▶ _REQUIREMENT_
What lines below include the word "number"? Copy each one.

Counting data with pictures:
==============================

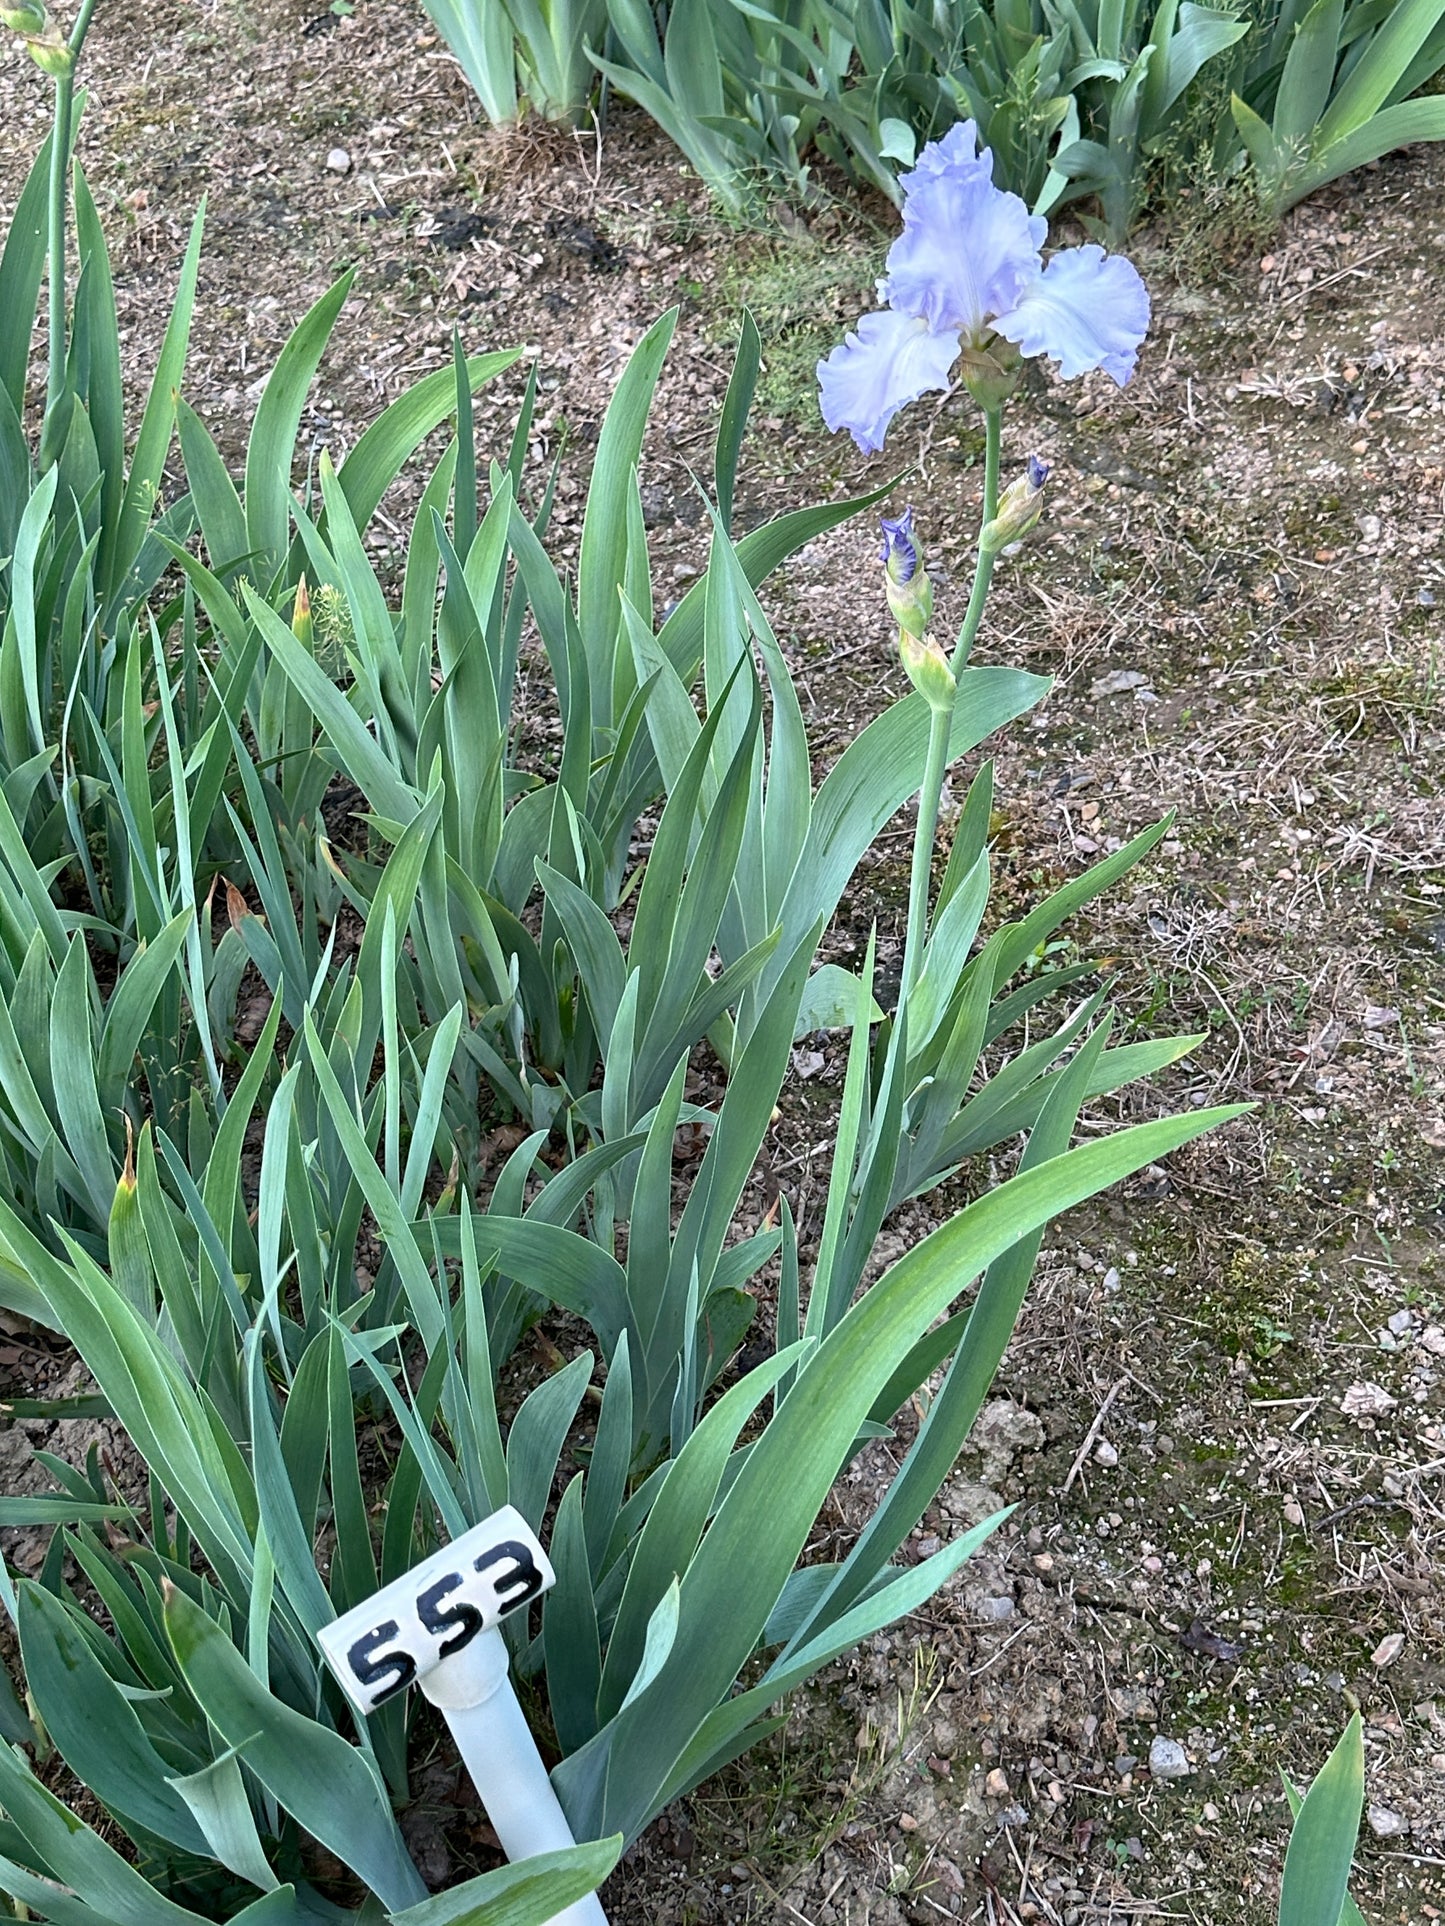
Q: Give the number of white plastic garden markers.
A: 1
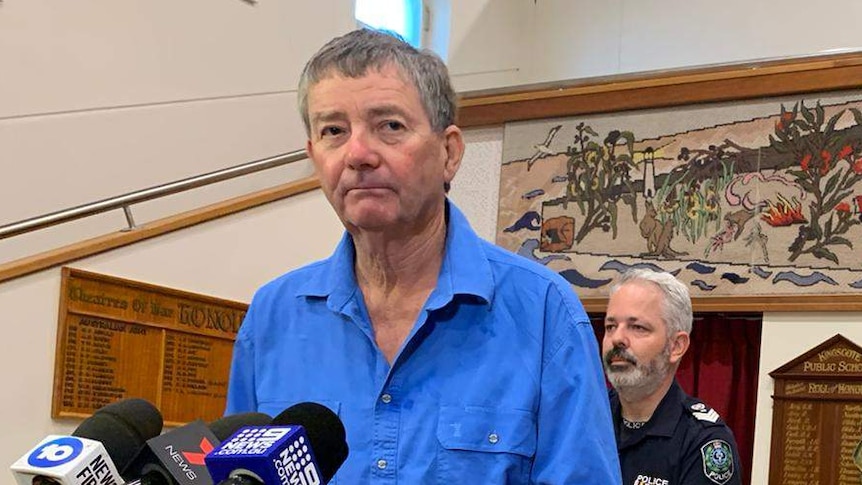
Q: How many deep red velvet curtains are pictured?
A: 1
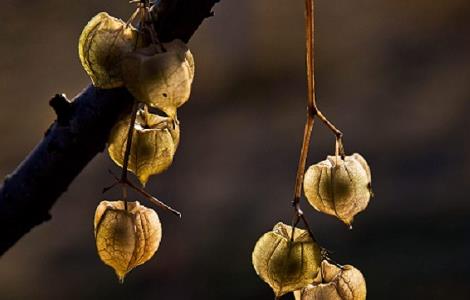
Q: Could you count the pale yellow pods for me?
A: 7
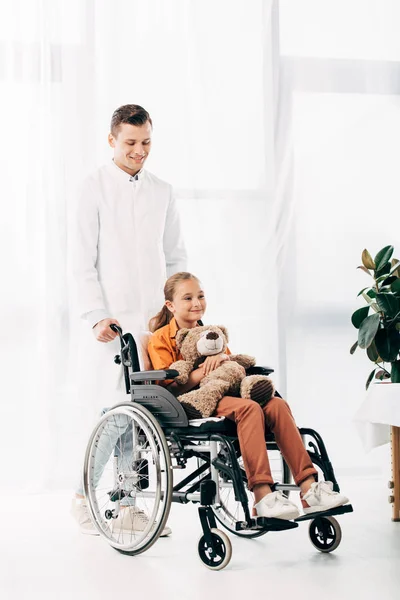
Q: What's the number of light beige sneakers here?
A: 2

==============================

▶ _ANSWER TO THE EXERCISE_
Q: Give the number of white plastic garden markers.
Q: What's the number of light beige sneakers here?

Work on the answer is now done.